Larger values of N remove the sequences with fewer instances across the genome, and in both datasets this removes the outliers around a central core distribution, reducing the noise associated with the distribution and improving the Pearson correlation coefficient. Horizontal lines in the SL523 data result from 8-mers for which there is a combination of only a few instances of the 8-mer in the genome and also a low sequence bias, resulting in just one or two fragments being associated with the 8-mer.
The quantisation of the results to integral numbers of fragments results in the diagonal lines which are associated with bias ratios that are a ratio of two low integer values. This gives an indication of the types of artefacts that can occur with 8-mers associated with such low fragment counts, raising concerns that this could cause other subtler effects during modelling.

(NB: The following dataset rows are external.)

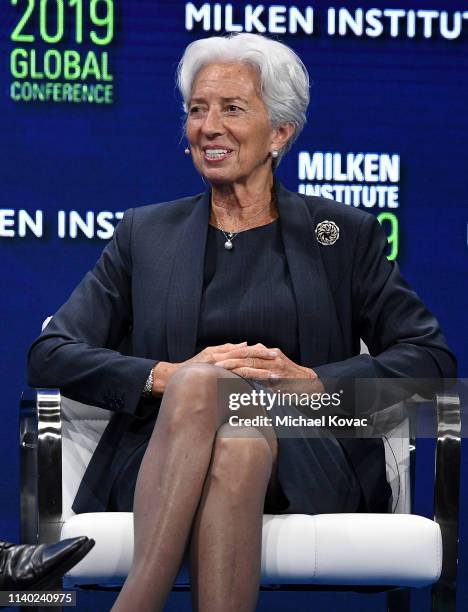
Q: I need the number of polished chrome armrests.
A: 2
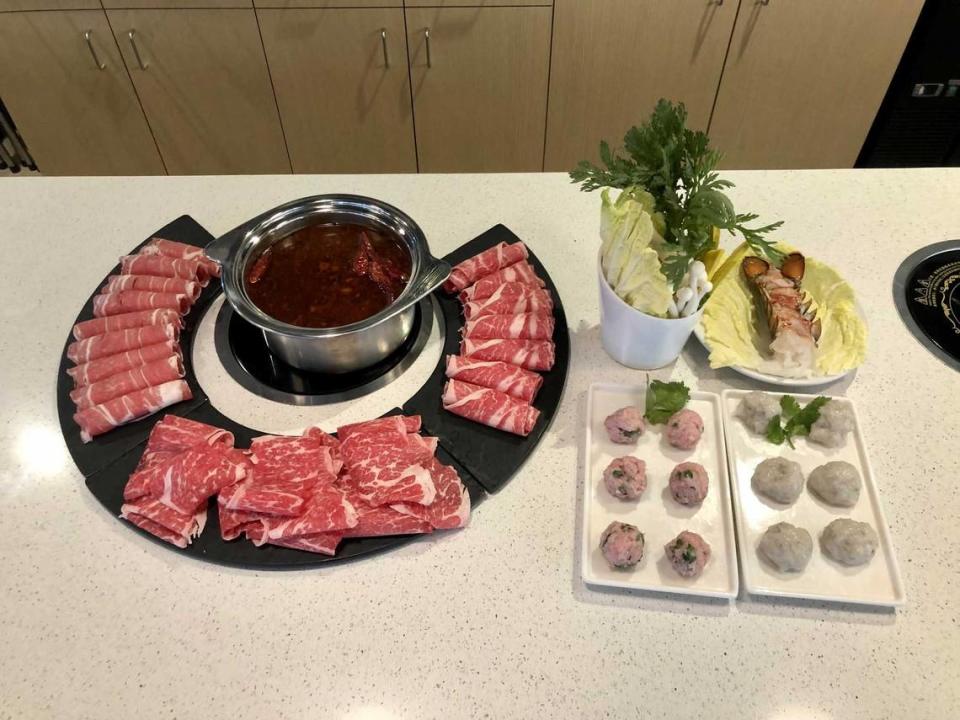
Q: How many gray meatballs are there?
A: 6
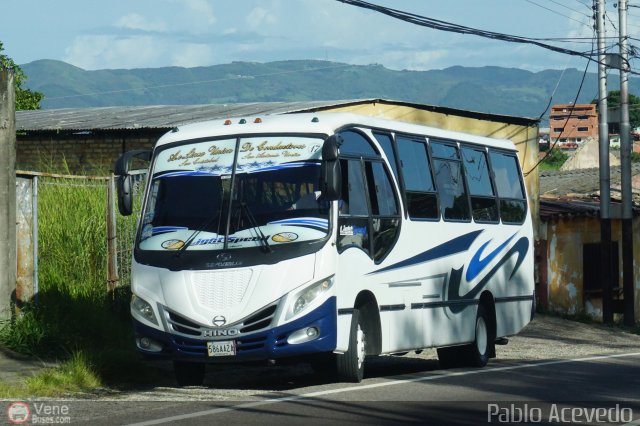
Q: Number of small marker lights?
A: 5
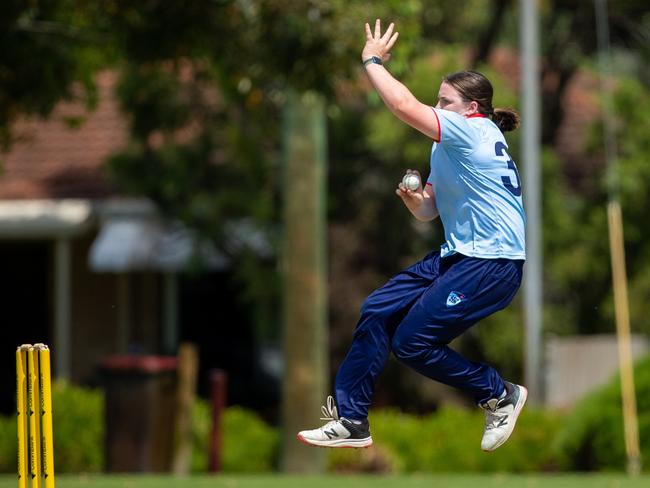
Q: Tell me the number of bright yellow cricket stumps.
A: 3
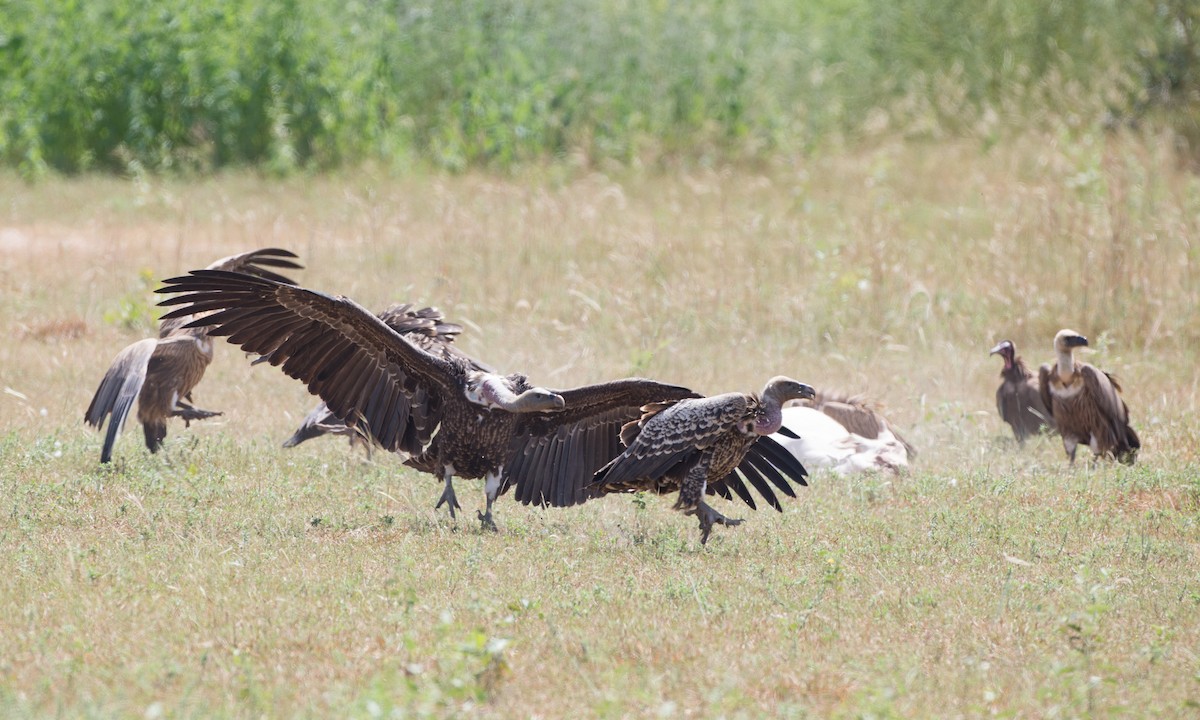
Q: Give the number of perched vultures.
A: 2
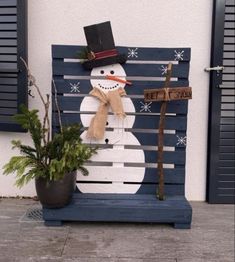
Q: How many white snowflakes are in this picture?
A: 6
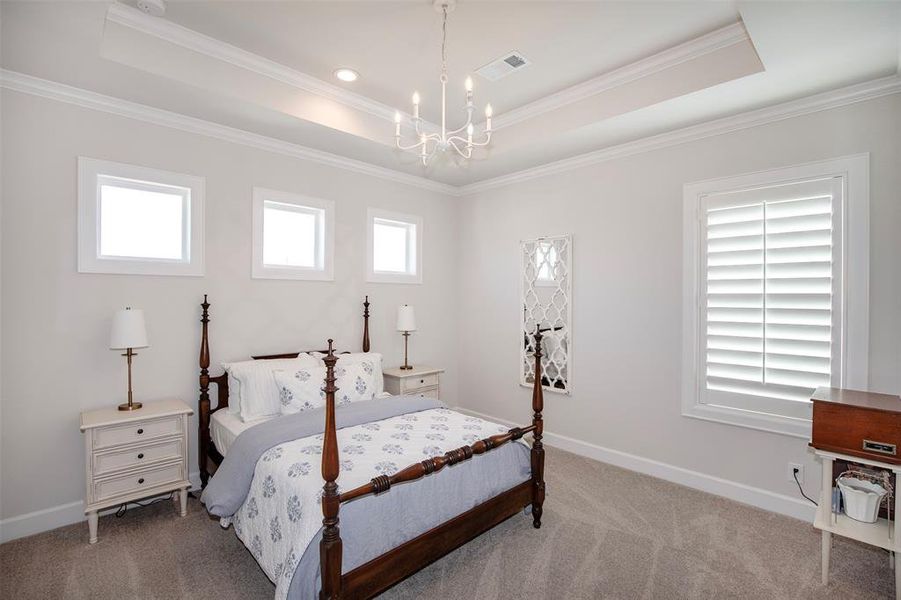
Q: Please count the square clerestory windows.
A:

Using a threshold of 50,000 removes the points where this artefact was most obvious, without appearing to distort the general distribution of data.
a) Model fitting using 5000 threshold b) Model fitting using 50000 threshold
Figure 2-23 Comparison of SL523 PCMs generated by thresholds set to 5000 and 50000.This
shows that broadly similar characteristics are obtained with the two different thresholds, although there are some subtle differences. Model fitting with a 5000 threshold results in a PCM with a C at position two, implying that there are a number of over-represented 8-mers with a C at this position but that they tend to be associated with 8-mers with fewer than 50000 instances in the genome.
In order to test for possible effects due to using different thresholds, the model fitting results obtained using two different thresholds were compared. Model fitting was used to generate PCMs for the two datasets with the threshold set to 5000 (which includes 94.8% of the 8-mers) and 50000 (which includes 56.7% of the 8-mers). The two PCMs for the SL117 dataset were essentially identical (Figure 2-23a). The two sets of PCMs for the SL523 dataset were very similar, but showed a very slight difference (Figure 2-23b). Pearson coefficients were used to test the degree of model fit for the SL523 data which also showed that the fit was largely independent of the choice of threshold between 5000 and 50000. (Table 2-4). The results show that the Pearson coefficient is determined predominantly by the threshold used in the evaluation of the PCMs rather than the threshold used to generate the PCMs. Both sets of
results indicate that no systematic errors are introduced as a result of using a threshold of 50000 instances of an 8-mer in the genome when working with data fromH. sapiens.
Coefficients optimised with 5000 Coefficients optimised with 50000
Tested with 5000 0.8725 0.8521
Tested with 50000 0.9263 0.9383
Table 2-4 Pearson coefficients indicate equivalence of PCMs generated with different
threshold values.PCMs were generated with thresholds set to 5000 and 50000 and then Pearson
correlation calculated for the fit between model and observed data for both sets with both thresholds. Values are largely determined by the test conditions and not the threshold used to generate the coefficients.